:: Supplied information ::
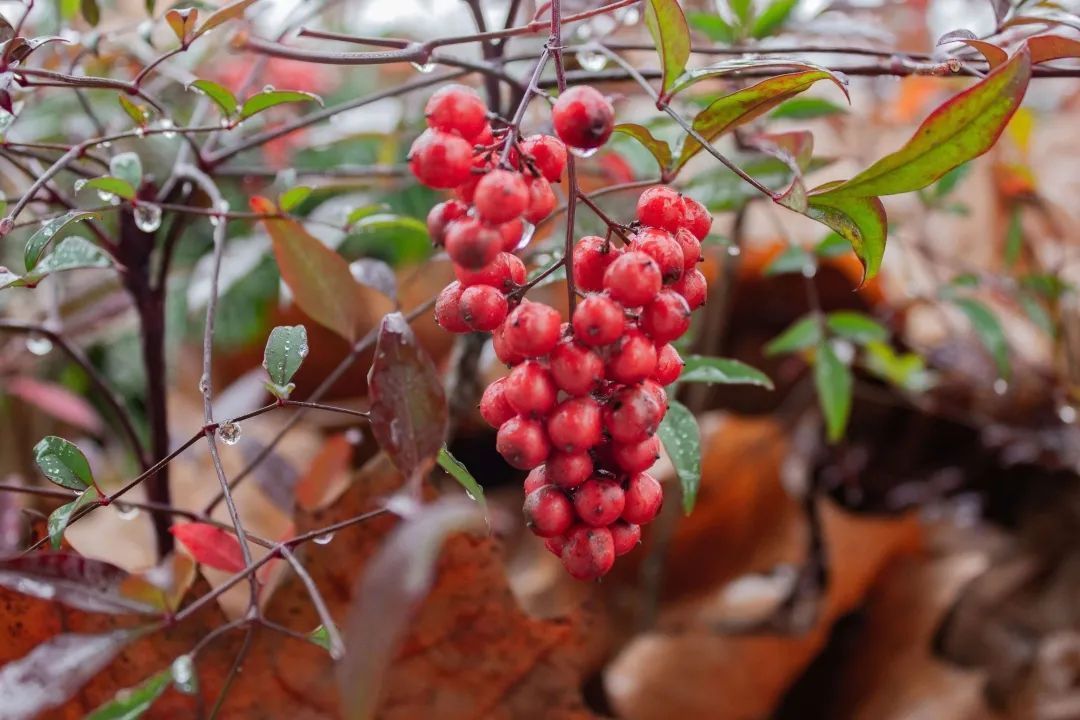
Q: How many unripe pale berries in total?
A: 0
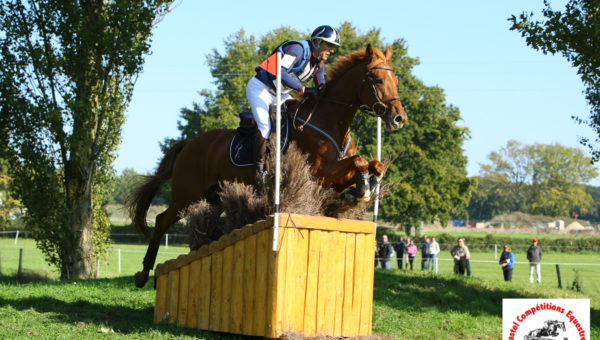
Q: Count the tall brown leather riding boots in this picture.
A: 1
:::
:: Supplied information ::
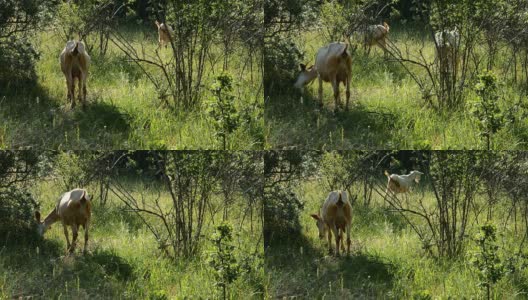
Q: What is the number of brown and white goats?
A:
:::
Work instructions: Copy out, from the data above, every line holding the word "brown".

Response:
Q: Count the tall brown leather riding boots in this picture.
Q: What is the number of brown and white goats?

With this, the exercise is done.